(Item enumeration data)

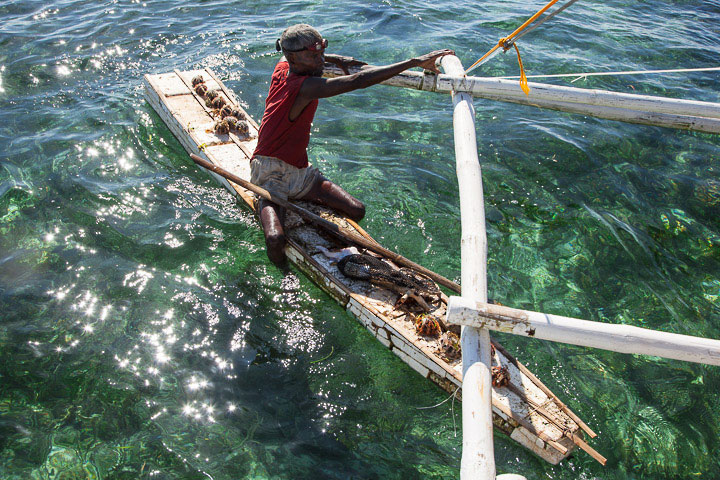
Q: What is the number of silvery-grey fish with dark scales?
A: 0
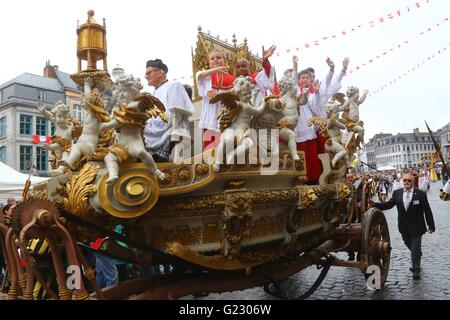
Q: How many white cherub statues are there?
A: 7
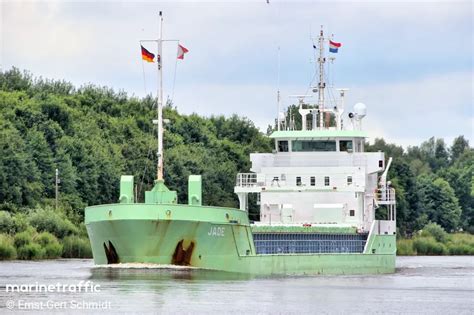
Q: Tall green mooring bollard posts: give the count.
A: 2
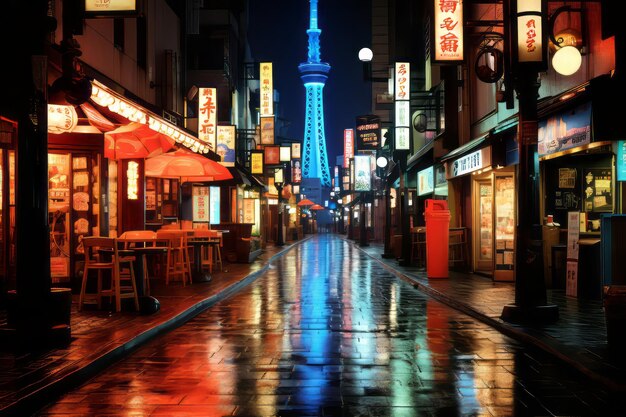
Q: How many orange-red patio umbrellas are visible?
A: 4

§ **Task directions**: In the records above, locate each line with the word "many". Copy all such lines.

§ **Written answer**:
Q: How many white cherub statues are there?
Q: How many orange-red patio umbrellas are visible?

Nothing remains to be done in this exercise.